Task requirements — For the string "count", search the entries below and copy every line where it appears.

━━━ Source material

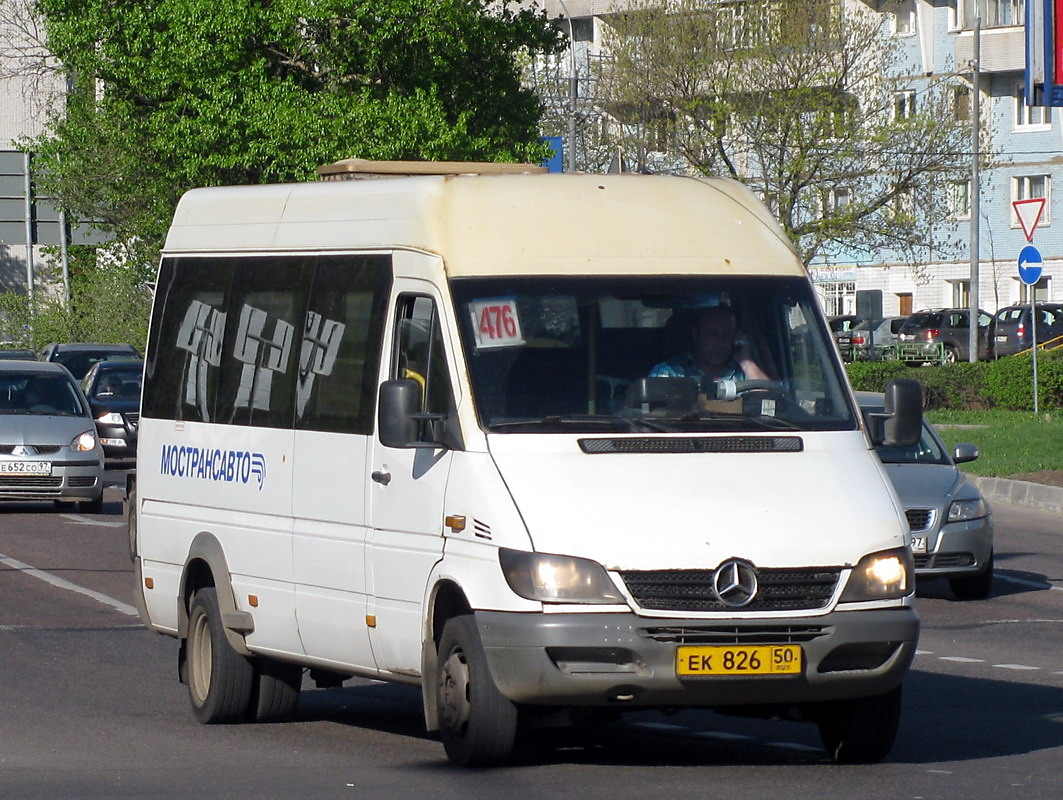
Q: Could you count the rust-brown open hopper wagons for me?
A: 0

━━━━━━
━━━ Source material

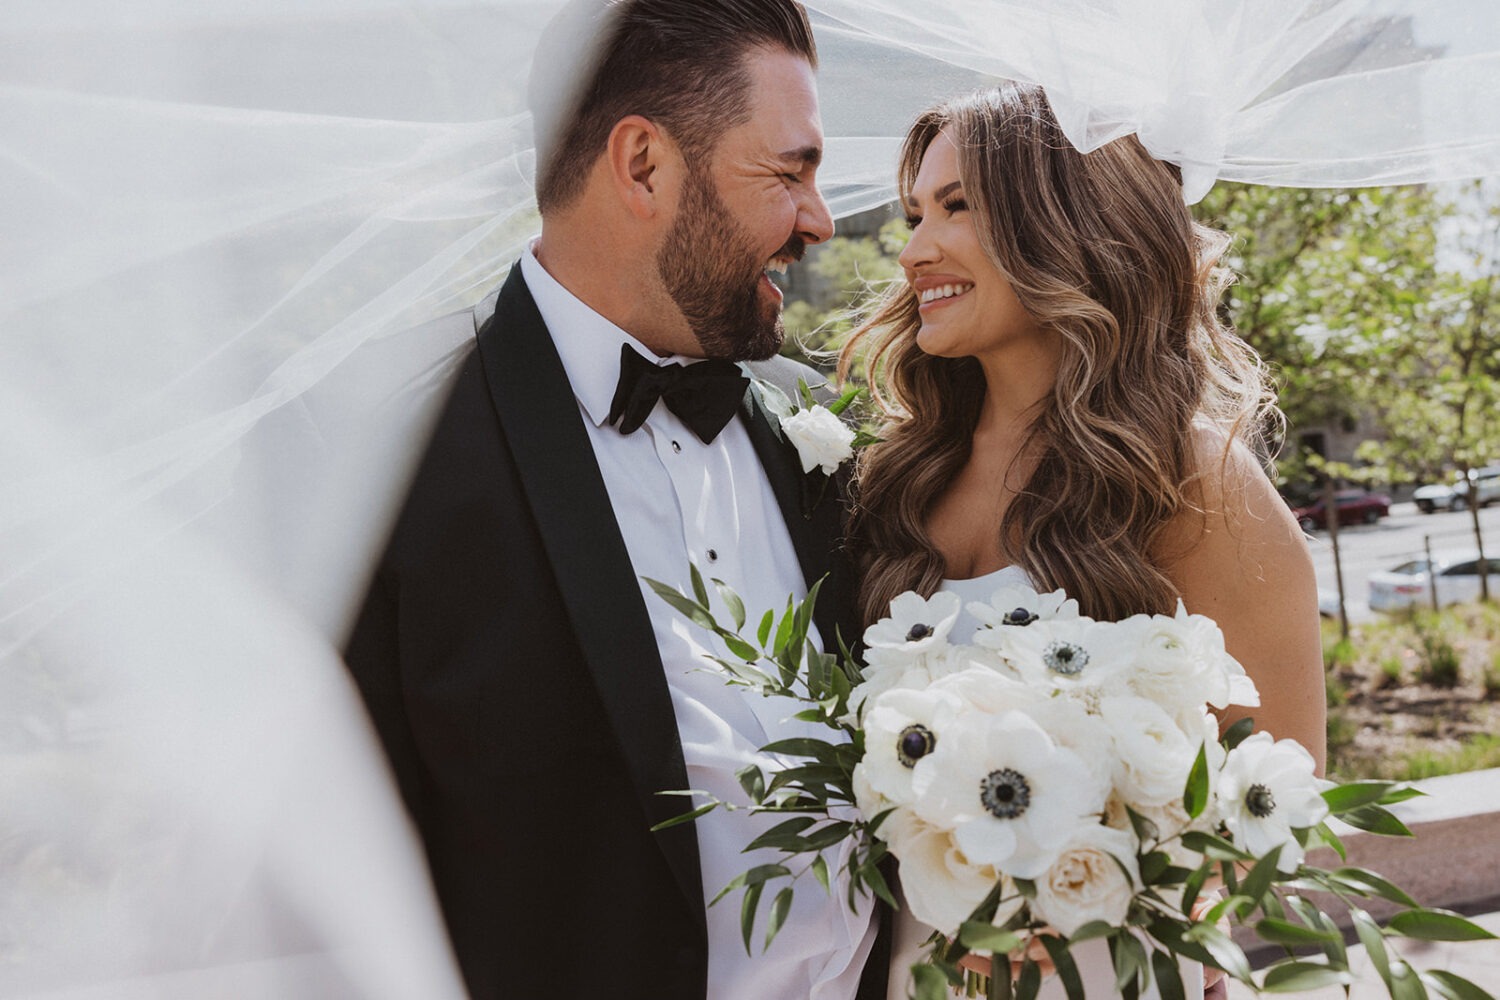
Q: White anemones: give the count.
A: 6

━━━━━━
━━━ Source material

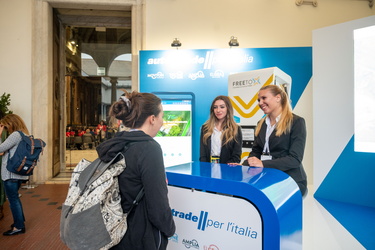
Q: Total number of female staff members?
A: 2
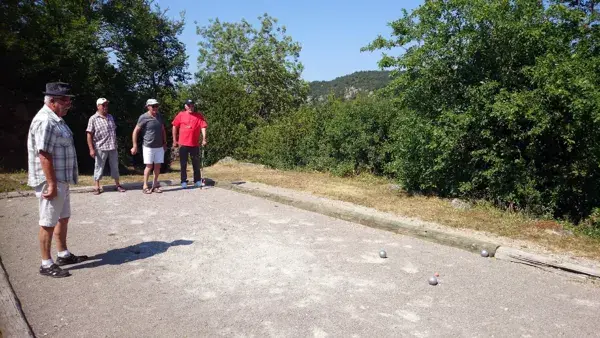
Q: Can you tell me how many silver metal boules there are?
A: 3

━━━━━━

The answer —
Q: Could you count the rust-brown open hopper wagons for me?
Q: White anemones: give the count.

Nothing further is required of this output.